Student Scores now lists poor judgment (PJ) rather than wrong (WG) on Sheet 4. It is poor judgment to mark an item when the student does not know the correct answer. Good judgment (GJ) to not mark a wrong answer, or to report "don't know" (DK), replaces blank (BK).
The two methods of scoring are combined. Six students with the same test score, 58.3%, are enclosed in the large box above. The bottom two students elected traditional scoring (20 wrong and 28 right, or 58.3% RT). The other four elected Knowledge and Judgment Scoring. They earned a quality range from 60.5% to 70% RT as each did a more accurate job of reporting what they knew. In each case, eight more right answers were marked then wrong by both methods of scoring. This is one justification for combining the two methods of scoring into one score distribution. They are equally fair when the students make the choice of scoring method and the related levels of thinking.
One student did a perfect job of reporting (100% RT quality) to earn a test score of 57.3% using only seven questions. This student knew at the time of the test what he/she knew. Two others with the same score had to mark several more RT to offset their poor judgment marks just as is done in running a seven gated maze. The perfect student made no errors in passing the seven gates. The other two students needed to back track (PJ) 6 and 11 times. Students electing traditional scoring marked two to three times as many wrong marks as those electing KJS.
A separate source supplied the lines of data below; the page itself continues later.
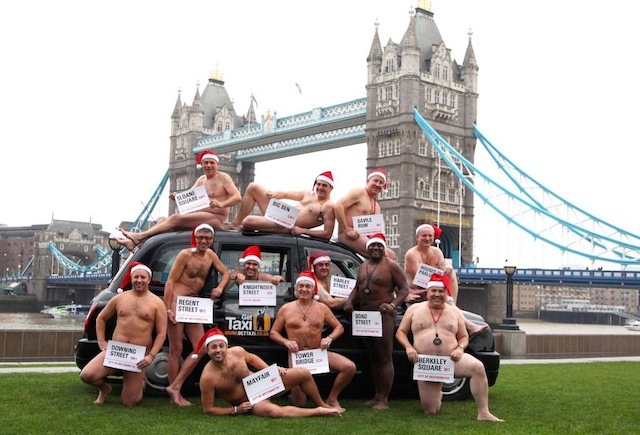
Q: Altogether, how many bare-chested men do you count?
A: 12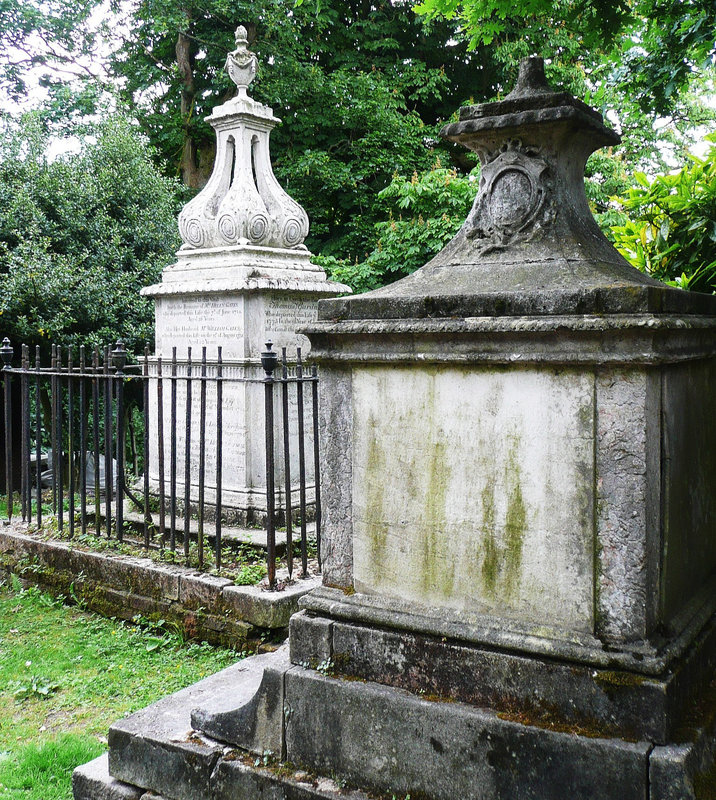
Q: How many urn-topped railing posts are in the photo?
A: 3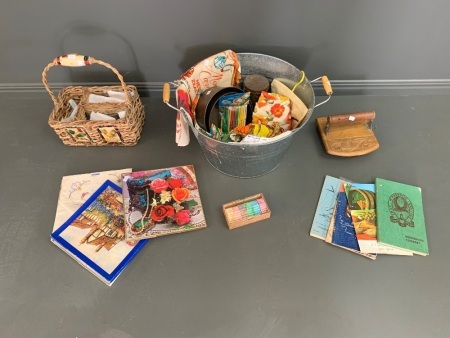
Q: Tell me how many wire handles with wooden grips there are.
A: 2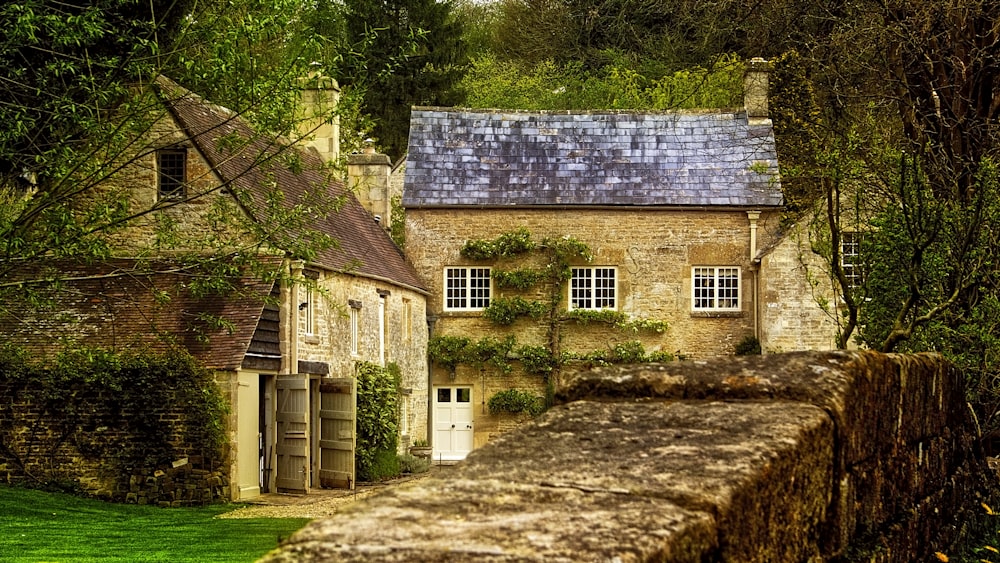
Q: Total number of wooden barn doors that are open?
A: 2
Many students fail to mark all questions because they run out of time trying to find a “best” answer when they have no idea of which one to mark. Others just give up. Either way, these are “don’t know” responses that signal to them that on the next test, “Omit rather than gamble.” Take responsibility. Mark an honest accurate answer sheet for the best score. Eight of the 24 students elected traditional scoring (individual boxes). One had the highest and one had the lowest score on this test. Three failed to mark all questions. These are scored as omits (good judgment to not mark a wrong answer) in the combined analysis. They would be scored as wrong if traditional, right-mark only, scoring was imposed.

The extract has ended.